Sunday, September 6, 2020

Momo (Sumiko Yamagata) -- Sora ni Aou yo(空に会おうよ)



Just in the last month, I have made a couple of references to the Tsukuba Expo in 1985 through Futurepop band The Aprils(エイプリルズ)and enka singer Kouhei Fukuda(福田こうへい). Never made it to a world exposition; I was too young for Montreal's Expo '67 and there wasn't any way I was going to make it to Tsukuba since even back then, a part-time job wasn't going to pay for my airfare and accommodations to Japan. Perhaps I might make it to the 2025 Expo in Osaka. Who knows?
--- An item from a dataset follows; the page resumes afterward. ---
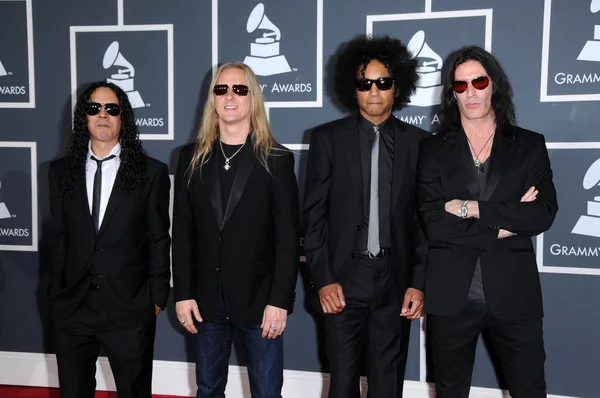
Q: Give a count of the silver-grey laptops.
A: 0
Anyways, I actually found a song that has a direct connection with the Tsukuba Expo, and there are a couple of big names attached to it and one that is a bit surprising to me. To be specific, the song was the theme for a presentation at the Sumitomo Pavilion within the world's fair.


The Sumitomo Pavilion, which had the overall theme of  "Love for Mother Nature, Hope for Humanity", had something called the Fantasium, a complex which showed a 3D movie titled "Daichi no Uta"(大地の詩...Earth Song) featuring a cute girl in overalls with her sheepdog. From looking at the thumbnail above, it seems to have been rather "Heidi".
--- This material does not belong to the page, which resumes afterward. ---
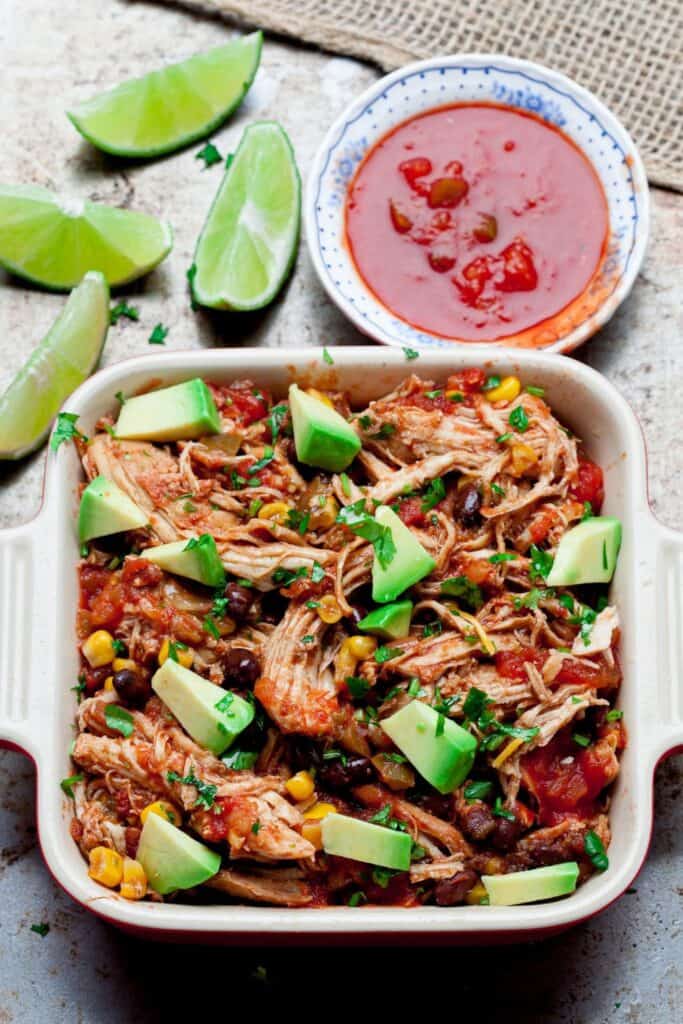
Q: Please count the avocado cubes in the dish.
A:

The theme song was "Sora ni Aou yo" (Let's Meet in the Sky), and as soon as I heard it, I figured that it just had to be a Ryuichi Sakamoto(坂本龍一)concoction. That adorable technopop arrangement screamed "THE PROFESSOR!" at me, and indeed it was his wife at the time, Akiko Yano(矢野顕子), behind the lyrics. As for the surprising part, the singer Momo(モモ)turned out to be 1970s folk/New Music singer Sumiko Yamagata(やまがたすみこ)whose vocals would have immediately won her a singing role in a Studio Ghibli movie if one had been offered to her.
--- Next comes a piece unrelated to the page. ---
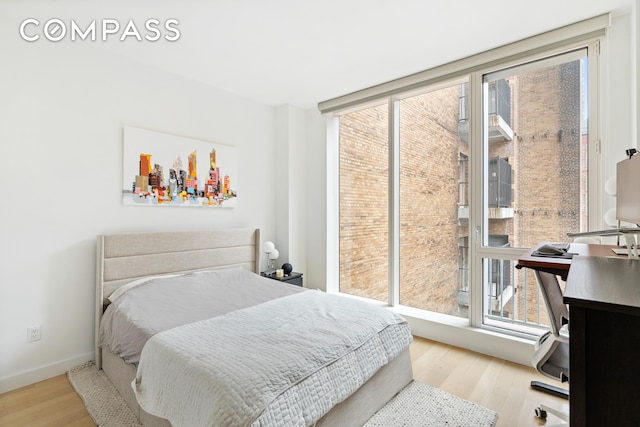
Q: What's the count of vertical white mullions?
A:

Sakamoto has come up with some very interesting stuff over the years, and one observation that I've gotten of his works is that whenever he set to work on songs for the kiddies or light pop singers, The Professor can whip up stuff that is half cool technopop and half toy store fun. It's like listening to computer music at FAO Schwarz. "Sora ni Aou yo" fits that description and I think that he's done the same for "Computer Obaachan" (コンピューターおばあちゃん)and Mari Iijima's(飯島真理)"Blueberry Jam". Back in the 1980s, if you wanted a song about Christmas and robots, Sakamoto was the guy!